--- DATASET ---

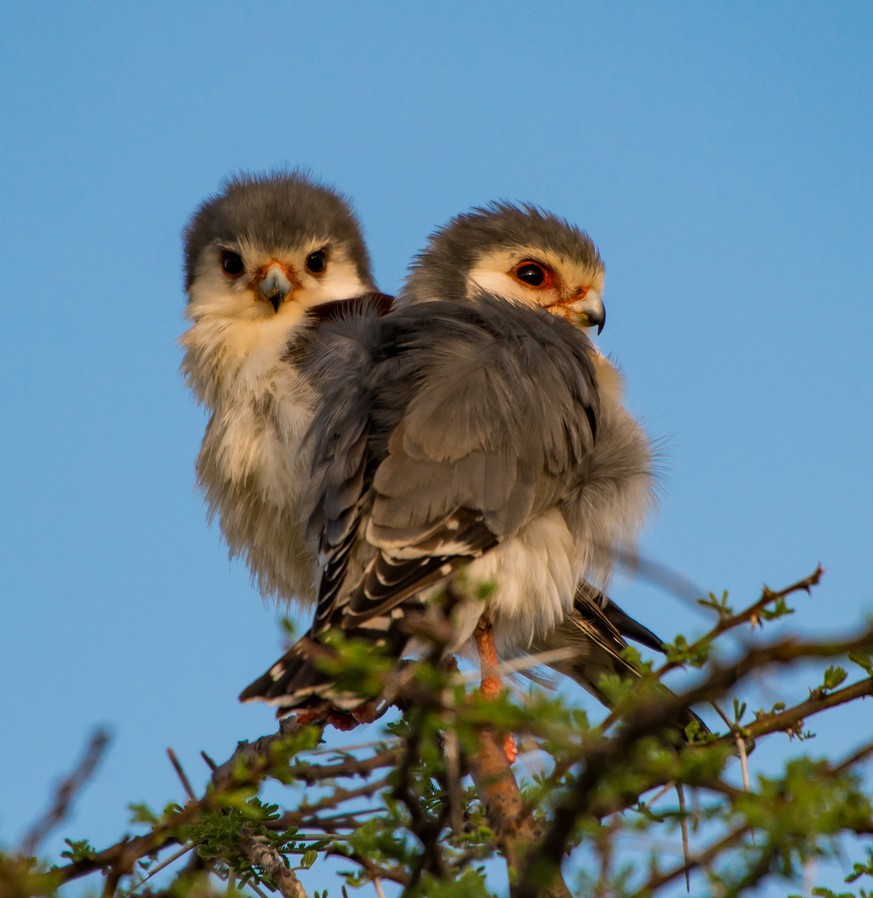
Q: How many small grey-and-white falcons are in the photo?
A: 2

---
--- DATASET ---

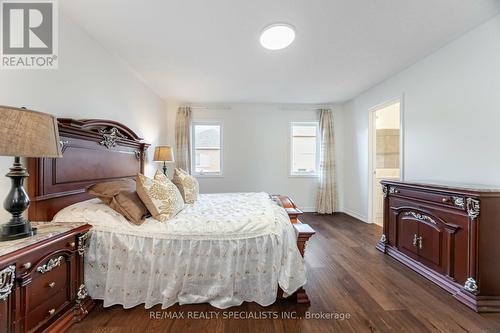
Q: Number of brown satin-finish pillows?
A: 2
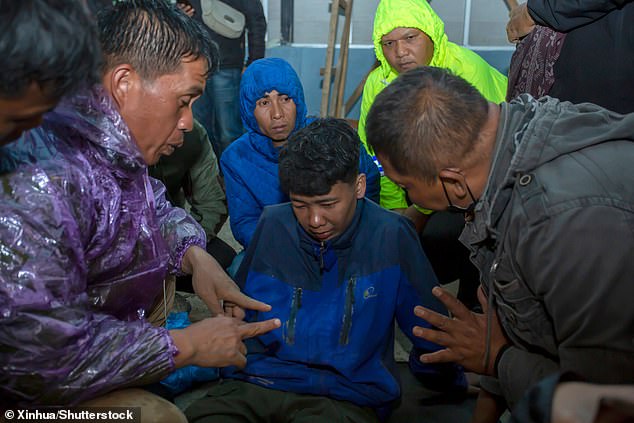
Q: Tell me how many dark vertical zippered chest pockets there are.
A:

---

**WORK ITEM**
Where a line of the listing holds the string "many", copy that line.

**ANSWER TO THIS PROBLEM**
Q: How many small grey-and-white falcons are in the photo?
Q: Tell me how many dark vertical zippered chest pockets there are.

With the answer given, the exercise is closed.